Bei elektronischen Systemen sollte man sich nicht komplett auf die Sensoren verlassen. Hier ist ab und an der althergebrachte Messstab aussagekräftiger, rät Heinz.

3. Der Reifenwechsel und Räder-Check

Im März steht für viele Autofahrer der Räderwechsel an. Die einen schrauben selbst, andere vertrauen dabei lieber auf den Service von Werkstätten und Reifendiensten. Vor dem Wechsel und der Einlagerung der Winterpneus sollten diese auf offensichtliche Beschädigungen oder eingefahrene Teile hin untersucht werden. Ein Tipp von Christian Heinz: vor dem Einlagern eingeklemmte Steinchen aus dem Reifenprofil entfernen.

Diese spreizen das Gummi über die Sommerpause unnötig auf und stressen das Material.

Reifen sollten übrigens stets trocken und im Dunkeln gelagert werden. Aufgrund von UV-Einstrahlung können die Weichmacher in der Gummimischung schneller verloren gehen. Die Folge: eine raschere Reifenalterung, das Material wird spröde und rissig.

Beim Räder-Check kann die Reifenprofiltiefe gleich mitgemessen werden. Vorgeschrieben sind 1,6 Millimeter Mindestprofil. Für Winterreifen empfiehlt der Experte allerdings mindestens 4 Millimeter.

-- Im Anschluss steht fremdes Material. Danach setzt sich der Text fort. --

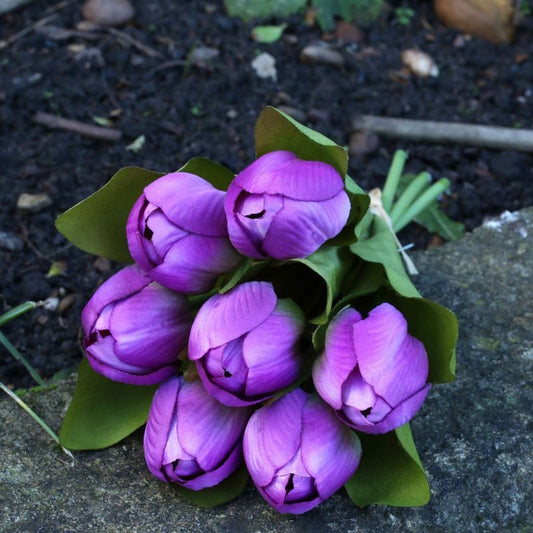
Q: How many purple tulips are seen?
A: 7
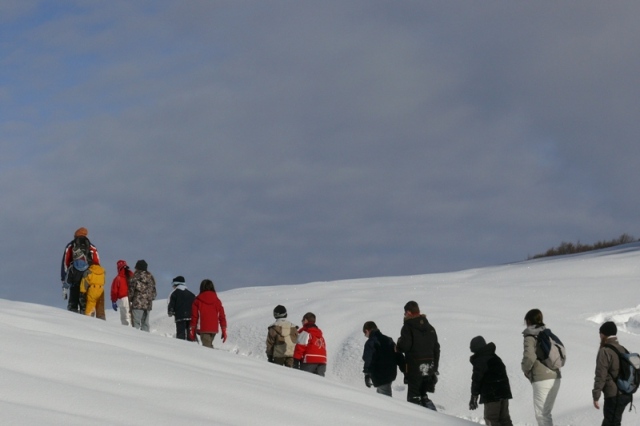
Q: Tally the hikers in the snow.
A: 13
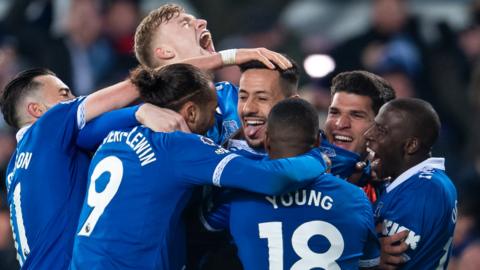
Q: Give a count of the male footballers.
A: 7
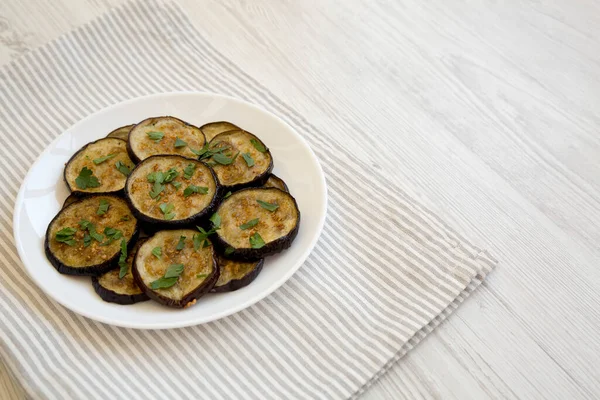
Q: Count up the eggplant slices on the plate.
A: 13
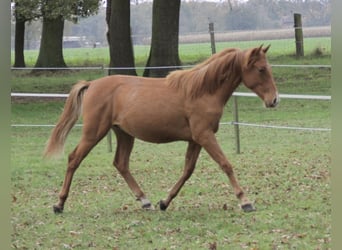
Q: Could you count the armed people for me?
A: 0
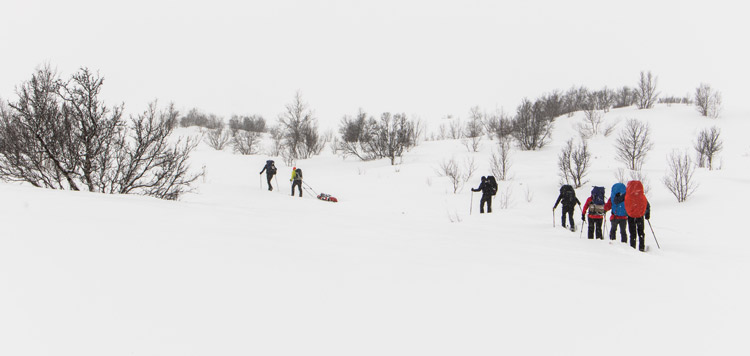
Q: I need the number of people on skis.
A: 7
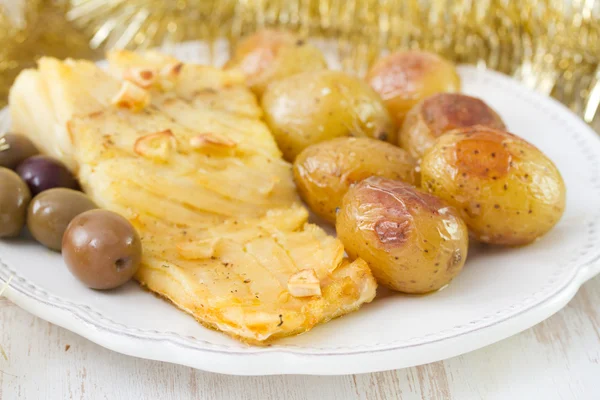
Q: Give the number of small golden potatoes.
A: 7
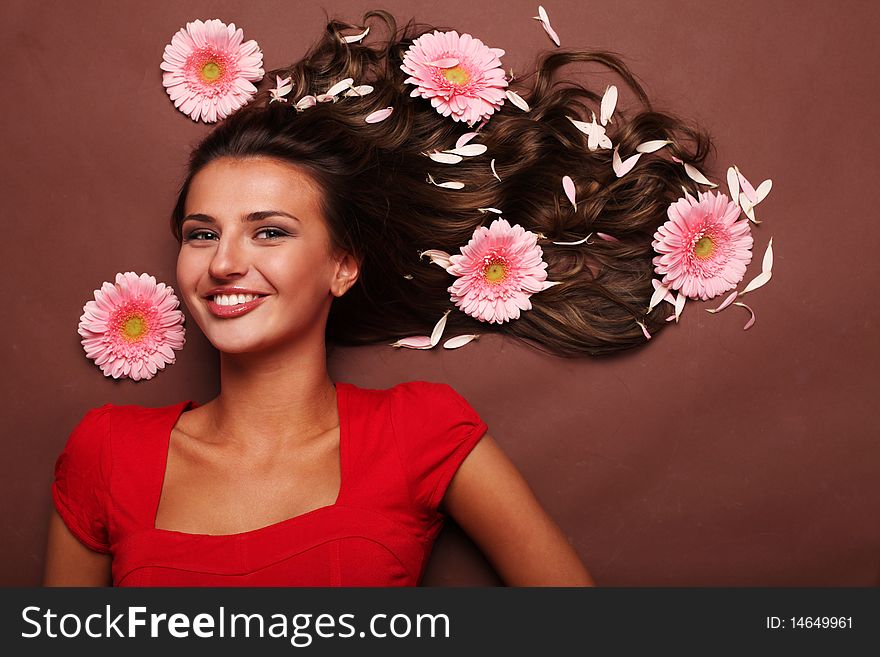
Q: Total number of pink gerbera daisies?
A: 5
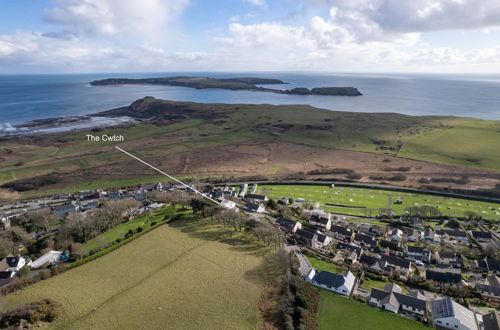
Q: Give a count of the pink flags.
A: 0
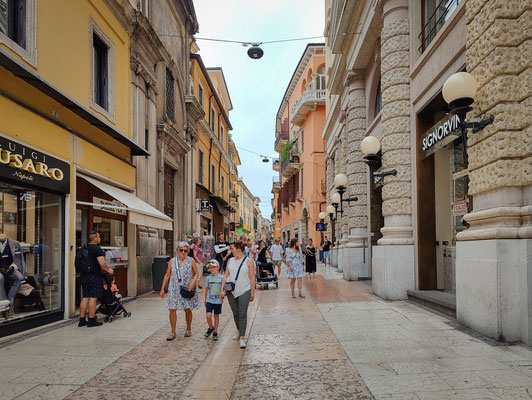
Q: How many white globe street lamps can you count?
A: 6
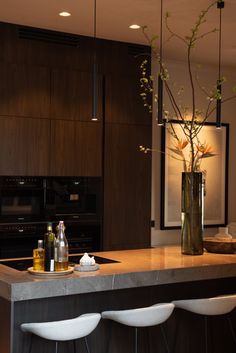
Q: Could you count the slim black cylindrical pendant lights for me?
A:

Sind diese unterschritten, sollten Autofahrer sich spätestens im Herbst auf Neureifensuche begeben. Zu guter Letzt muss auf den korrekten Reifendruck geachtet werden. Nach dem Wechsel steht immer auch ein Update des Reifendruckkontrollsystems an. Sprich, das System muss auf die aktuelle Rad-Reifen-Kombination angepasst werden. Wer selber schraubt, darf nicht unterschätzen, dass seine Reifen eventuell eine Unwucht aufweisen. Das hat einen direkten Einfluss auf das Fahrverhalten und den Fahrkomfort. Christian Heinz empfiehlt daher zur Sicherheit immer den Weg zum Fachmann.

4. Der Licht-Check – Sehen und Gesehenwerden

Nicht nur in der dunklen Jahreszeit kommt es auf das Sehen und Gesehenwerden an. Eine voll funktionstüchtige lichttechnische Einrichtung ist am Fahrzeug immer überlebenswichtig. Beim Frühjahrsfahrzeug-Check sollte diese daher auf jeden Fall auch auf der Prüfliste stehen. Die reine Funktionsüberprüfung kann mit Unterstützung zu zweit bewerkstelligt werden. Wenn es allerdings um die korrekte Einstellung von Abblend- oder Fernlicht geht, bleibt nur der Weg in die Fachwerkstatt oder zu einem Prüfstützpunkt.

5. Wellness für den Innenraum

Was bei der Fahrzeugpflege natürlich nicht fehlen darf, ist eine gründliche Reinigung des Innenraums. Aussaugen und Polsterpflege sind nahezu selbstverständlich. Cockpit, Kunststoffoberflächen oder die teure Lederausstattung benötigen ebenfalls ausreichend Zuneigung des Halters. Gerade die Fußmatten wurden im Winter stark beansprucht. Steine, nasses Laub, Schneematsch oder Streusalz machten ihnen schwer zu schaffen. Der Zubehörhandel hält für die Innenreinigung des Fahrzeugs zahlreiche Mittel parat.

Schmutzablagerungen auf der Innenseite der Windschutzscheibe wirken wie ein Grauschleier. Vor allem im Winter wird das Fahrzeuggebläse stark strapaziert. Durch die Luftzirkulation des Gebläses lagert sich mit der Zeit auf der Innenseite der Scheibe ein Fett- und Schutzfilm ab. Dieser wird am besten mit handelsüblichen Glasreinigern beseitigt. Die Wellnesskur für den Innenraum wird das Auto danken.

Wer technisch unbeleckt ist, kann sich Hilfe in einer Fachwerkstatt oder an einer der Kfz-Prüfanlagen des TÜV Thüringen einholen. Dort werden Frühjahrs-Checks fürs Fahrzeug angeboten.